= Task prompt =
What lines below include the string "blue"? Pick them out and copy them.

(Item enumeration data)
*** Begin section ***
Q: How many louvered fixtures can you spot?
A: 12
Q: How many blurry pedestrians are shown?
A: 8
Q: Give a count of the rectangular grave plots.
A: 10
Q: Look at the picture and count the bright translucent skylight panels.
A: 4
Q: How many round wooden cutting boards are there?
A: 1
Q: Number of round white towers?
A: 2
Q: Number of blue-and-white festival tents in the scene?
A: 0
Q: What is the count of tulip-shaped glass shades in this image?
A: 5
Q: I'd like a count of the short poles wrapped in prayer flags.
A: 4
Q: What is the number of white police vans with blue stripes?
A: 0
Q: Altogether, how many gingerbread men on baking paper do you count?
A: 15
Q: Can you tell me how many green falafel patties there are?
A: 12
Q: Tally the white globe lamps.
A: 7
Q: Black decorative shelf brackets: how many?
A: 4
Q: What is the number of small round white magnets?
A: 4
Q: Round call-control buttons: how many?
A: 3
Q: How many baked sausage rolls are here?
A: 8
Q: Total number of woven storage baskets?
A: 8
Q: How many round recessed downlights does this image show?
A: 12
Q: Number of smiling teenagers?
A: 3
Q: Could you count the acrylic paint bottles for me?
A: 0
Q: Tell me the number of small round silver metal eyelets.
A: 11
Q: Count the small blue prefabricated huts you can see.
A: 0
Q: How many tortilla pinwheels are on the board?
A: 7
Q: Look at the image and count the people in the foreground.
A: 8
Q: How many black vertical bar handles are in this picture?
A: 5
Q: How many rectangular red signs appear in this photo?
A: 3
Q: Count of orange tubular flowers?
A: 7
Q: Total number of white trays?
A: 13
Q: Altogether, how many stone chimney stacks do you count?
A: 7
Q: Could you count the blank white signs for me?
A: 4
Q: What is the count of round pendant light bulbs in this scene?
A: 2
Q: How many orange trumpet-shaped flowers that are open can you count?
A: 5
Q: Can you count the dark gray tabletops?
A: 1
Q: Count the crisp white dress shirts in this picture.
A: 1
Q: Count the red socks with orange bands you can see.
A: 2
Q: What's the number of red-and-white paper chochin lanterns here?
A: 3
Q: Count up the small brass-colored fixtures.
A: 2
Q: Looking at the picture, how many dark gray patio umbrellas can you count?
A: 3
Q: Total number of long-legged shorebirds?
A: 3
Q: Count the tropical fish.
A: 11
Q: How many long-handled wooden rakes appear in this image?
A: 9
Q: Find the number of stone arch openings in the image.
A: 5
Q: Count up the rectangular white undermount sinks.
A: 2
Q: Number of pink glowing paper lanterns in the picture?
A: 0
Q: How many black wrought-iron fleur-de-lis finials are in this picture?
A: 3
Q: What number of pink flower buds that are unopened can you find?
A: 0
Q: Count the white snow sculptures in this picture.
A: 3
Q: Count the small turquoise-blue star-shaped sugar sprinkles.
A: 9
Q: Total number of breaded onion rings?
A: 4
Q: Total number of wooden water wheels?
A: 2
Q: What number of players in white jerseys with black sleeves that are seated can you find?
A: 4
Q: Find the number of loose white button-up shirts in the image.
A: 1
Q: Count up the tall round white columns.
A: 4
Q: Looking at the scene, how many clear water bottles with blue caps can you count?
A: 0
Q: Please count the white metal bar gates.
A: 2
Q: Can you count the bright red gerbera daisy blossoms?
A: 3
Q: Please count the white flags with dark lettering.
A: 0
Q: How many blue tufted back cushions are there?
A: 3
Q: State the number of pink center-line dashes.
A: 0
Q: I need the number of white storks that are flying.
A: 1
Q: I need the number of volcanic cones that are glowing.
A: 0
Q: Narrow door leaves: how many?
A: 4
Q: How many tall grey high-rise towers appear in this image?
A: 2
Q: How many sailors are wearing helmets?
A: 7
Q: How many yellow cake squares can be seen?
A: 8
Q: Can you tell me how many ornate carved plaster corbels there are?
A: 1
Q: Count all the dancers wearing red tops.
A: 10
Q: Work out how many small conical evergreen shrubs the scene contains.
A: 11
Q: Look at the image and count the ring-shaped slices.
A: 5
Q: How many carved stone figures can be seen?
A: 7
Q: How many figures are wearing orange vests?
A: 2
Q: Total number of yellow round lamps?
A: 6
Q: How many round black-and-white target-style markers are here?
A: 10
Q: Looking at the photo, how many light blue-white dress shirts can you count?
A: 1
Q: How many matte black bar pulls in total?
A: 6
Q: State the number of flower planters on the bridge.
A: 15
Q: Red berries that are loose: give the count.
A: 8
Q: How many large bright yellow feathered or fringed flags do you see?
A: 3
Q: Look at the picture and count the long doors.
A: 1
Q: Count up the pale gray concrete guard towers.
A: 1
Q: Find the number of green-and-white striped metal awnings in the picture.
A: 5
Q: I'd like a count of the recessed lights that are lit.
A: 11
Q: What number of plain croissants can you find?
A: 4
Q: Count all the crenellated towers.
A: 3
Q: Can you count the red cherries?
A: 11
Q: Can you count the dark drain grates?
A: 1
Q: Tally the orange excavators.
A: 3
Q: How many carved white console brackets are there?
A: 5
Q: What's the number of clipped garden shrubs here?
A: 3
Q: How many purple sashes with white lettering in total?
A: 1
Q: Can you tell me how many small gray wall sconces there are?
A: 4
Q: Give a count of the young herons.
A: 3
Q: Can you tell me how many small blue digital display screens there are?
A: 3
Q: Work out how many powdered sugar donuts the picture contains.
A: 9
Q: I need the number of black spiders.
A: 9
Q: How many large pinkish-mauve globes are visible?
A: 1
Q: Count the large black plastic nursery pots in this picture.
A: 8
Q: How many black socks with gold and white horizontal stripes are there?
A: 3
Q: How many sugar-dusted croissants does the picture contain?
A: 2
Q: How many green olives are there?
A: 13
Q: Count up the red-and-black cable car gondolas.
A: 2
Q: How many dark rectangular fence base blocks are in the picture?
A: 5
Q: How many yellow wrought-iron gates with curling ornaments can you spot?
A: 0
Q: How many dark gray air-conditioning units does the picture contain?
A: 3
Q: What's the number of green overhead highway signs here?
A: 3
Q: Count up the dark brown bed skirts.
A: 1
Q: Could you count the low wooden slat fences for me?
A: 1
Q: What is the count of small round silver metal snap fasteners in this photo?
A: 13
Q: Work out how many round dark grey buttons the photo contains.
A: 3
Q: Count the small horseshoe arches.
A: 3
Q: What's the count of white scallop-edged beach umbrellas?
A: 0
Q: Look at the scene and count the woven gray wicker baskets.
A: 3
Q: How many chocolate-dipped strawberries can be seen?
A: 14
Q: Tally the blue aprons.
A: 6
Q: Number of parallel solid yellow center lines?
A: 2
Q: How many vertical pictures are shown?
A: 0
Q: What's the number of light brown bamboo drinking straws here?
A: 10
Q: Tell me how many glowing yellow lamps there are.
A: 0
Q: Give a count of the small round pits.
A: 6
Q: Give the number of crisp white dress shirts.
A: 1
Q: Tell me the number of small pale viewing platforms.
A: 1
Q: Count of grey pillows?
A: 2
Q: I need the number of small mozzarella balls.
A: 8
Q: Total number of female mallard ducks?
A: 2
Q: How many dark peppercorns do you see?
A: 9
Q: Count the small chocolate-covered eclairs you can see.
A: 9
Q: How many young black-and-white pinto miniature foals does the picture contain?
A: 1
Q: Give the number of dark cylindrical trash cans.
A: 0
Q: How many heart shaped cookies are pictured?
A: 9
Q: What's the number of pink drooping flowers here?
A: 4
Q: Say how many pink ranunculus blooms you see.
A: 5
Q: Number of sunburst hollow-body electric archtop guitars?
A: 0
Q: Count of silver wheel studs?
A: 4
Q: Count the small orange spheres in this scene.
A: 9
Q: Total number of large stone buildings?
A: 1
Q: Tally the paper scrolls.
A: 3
*** End section ***
= Task response =
Q: Number of blue-and-white festival tents in the scene?
Q: What is the number of white police vans with blue stripes?
Q: Count the small blue prefabricated huts you can see.
Q: Count the small turquoise-blue star-shaped sugar sprinkles.
Q: Looking at the scene, how many clear water bottles with blue caps can you count?
Q: How many blue tufted back cushions are there?
Q: Looking at the photo, how many light blue-white dress shirts can you count?
Q: Can you tell me how many small blue digital display screens there are?
Q: Tally the blue aprons.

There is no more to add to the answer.